Your answer should be every line with the word "picture", copied from the data below.

Start of Exercise input

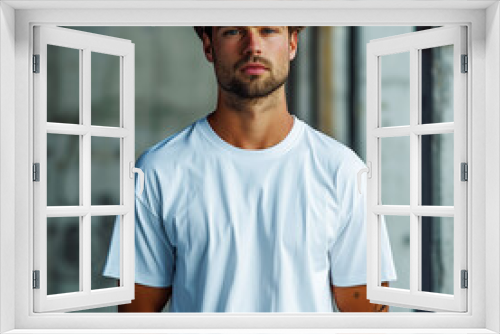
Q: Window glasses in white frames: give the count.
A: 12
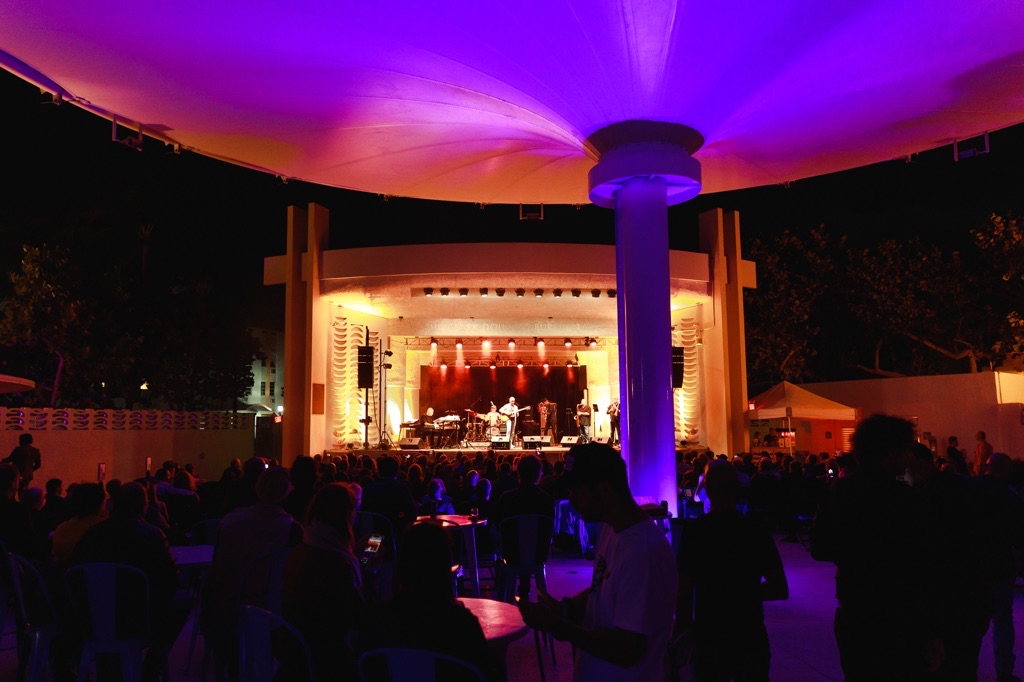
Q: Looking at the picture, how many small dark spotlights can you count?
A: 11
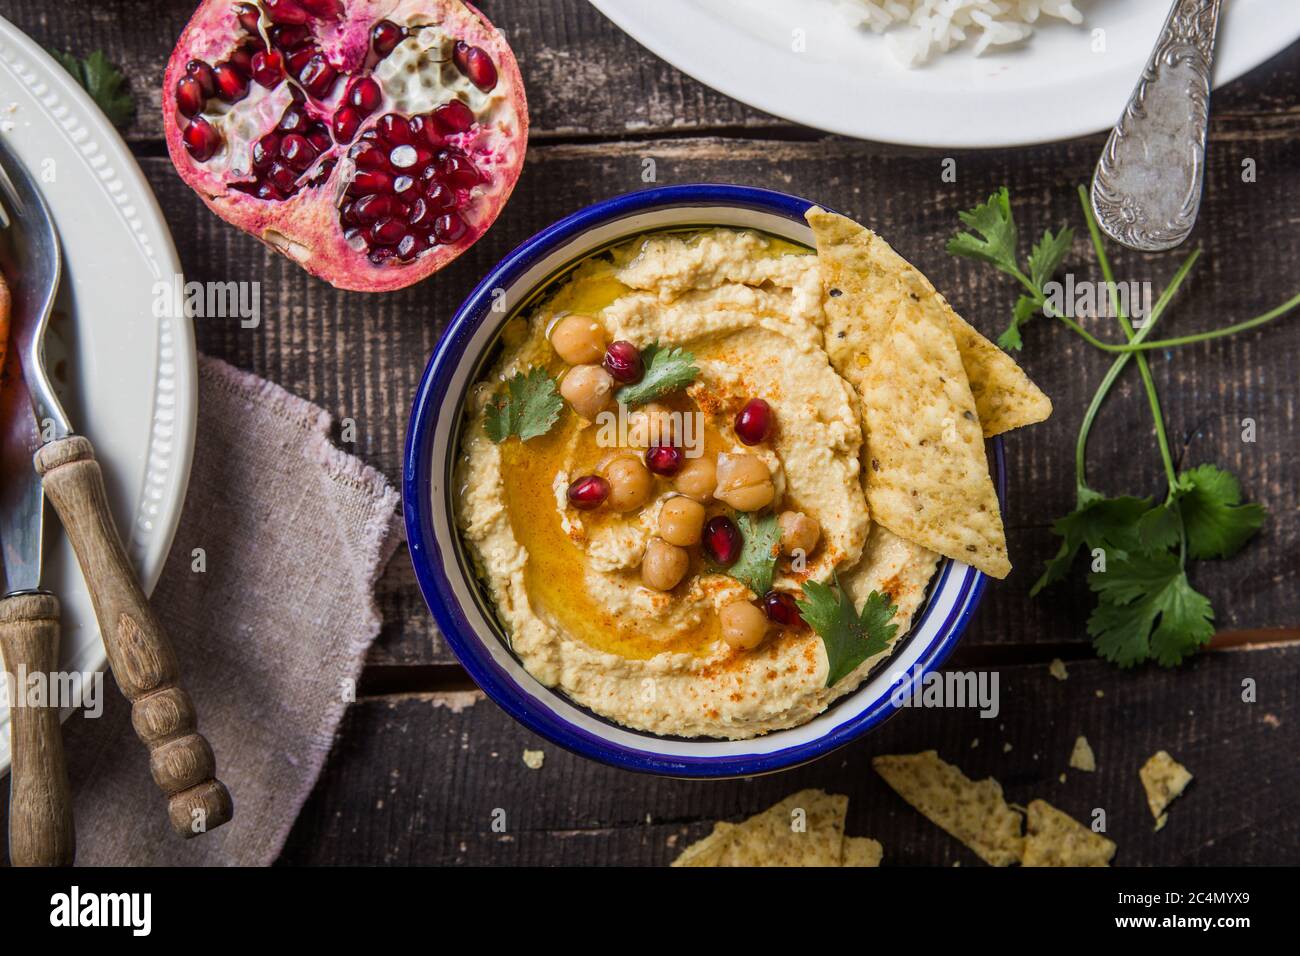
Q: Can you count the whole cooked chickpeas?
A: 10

End of Exercise input
Start of Exercise input

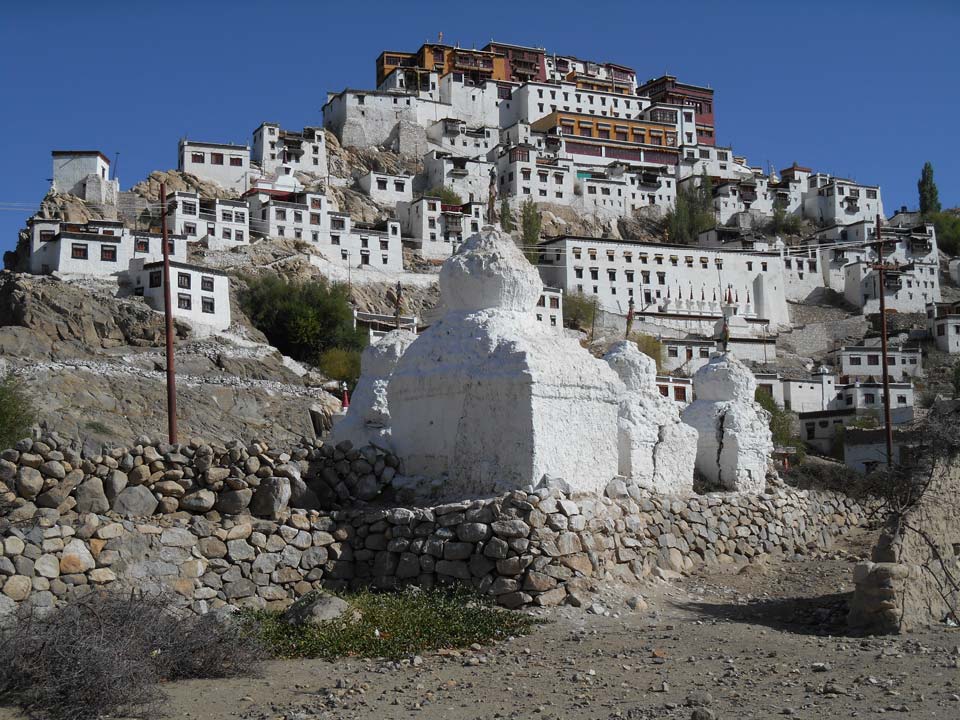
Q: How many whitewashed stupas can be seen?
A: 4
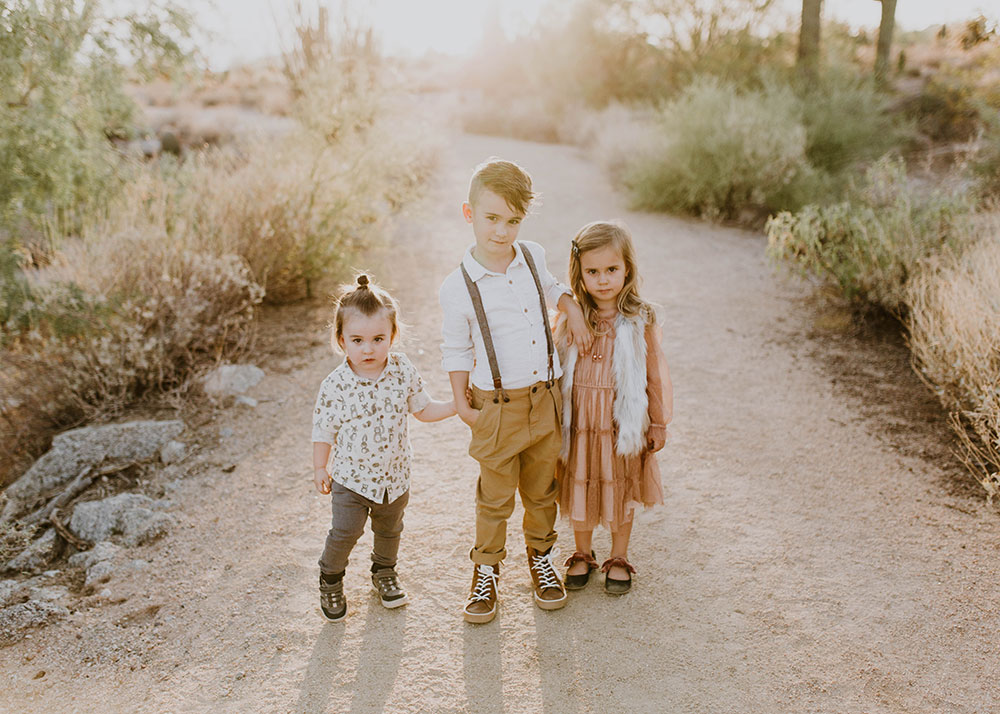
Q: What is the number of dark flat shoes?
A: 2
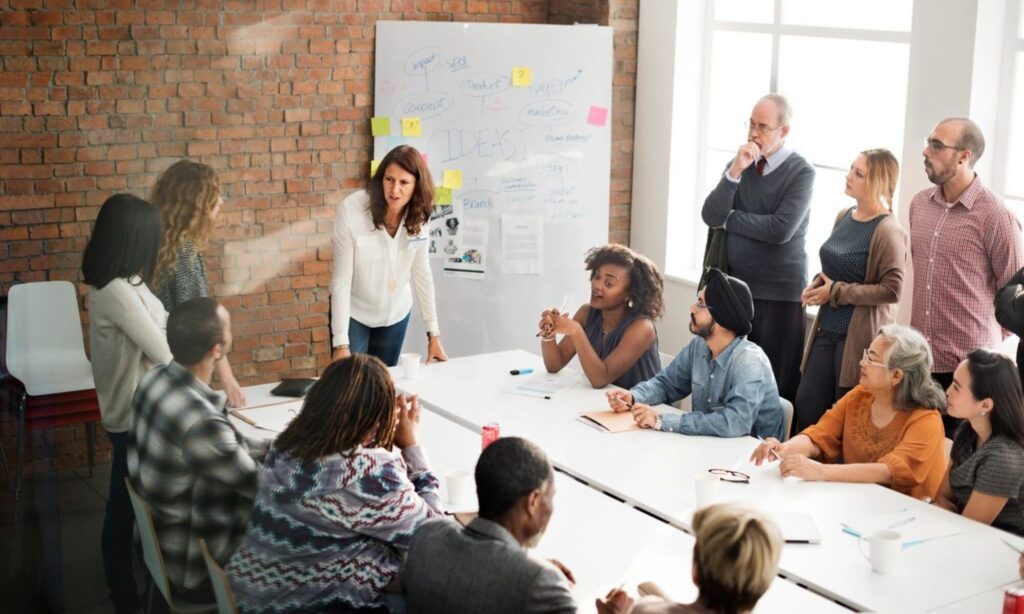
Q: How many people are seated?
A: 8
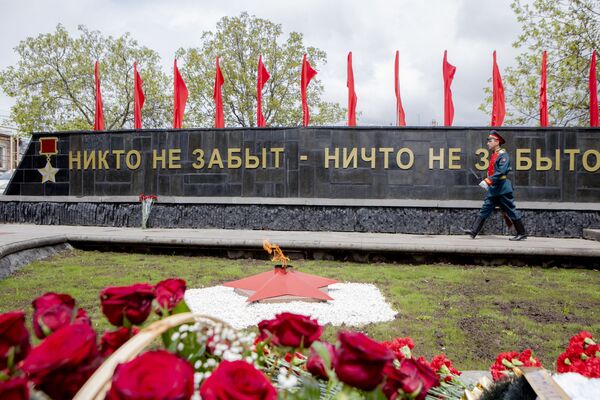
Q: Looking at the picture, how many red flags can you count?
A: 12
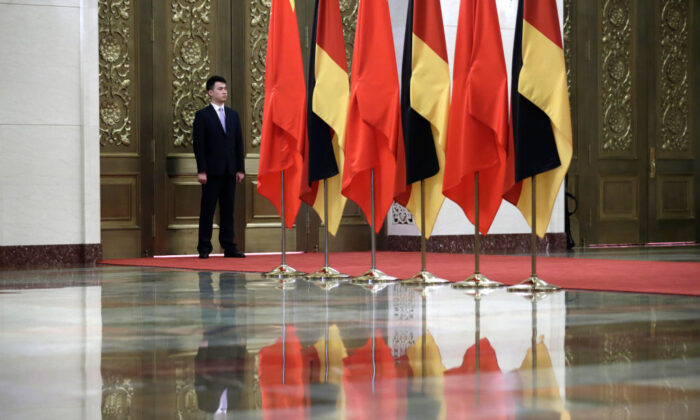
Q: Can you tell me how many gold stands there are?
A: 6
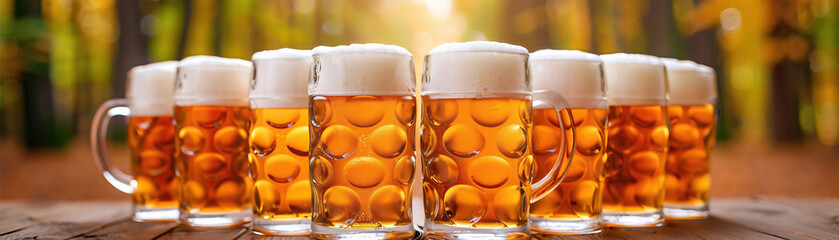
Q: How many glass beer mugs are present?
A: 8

End of Exercise input

▶ Solution to this problem
Q: Looking at the picture, how many small dark spotlights can you count?
Q: Looking at the picture, how many red flags can you count?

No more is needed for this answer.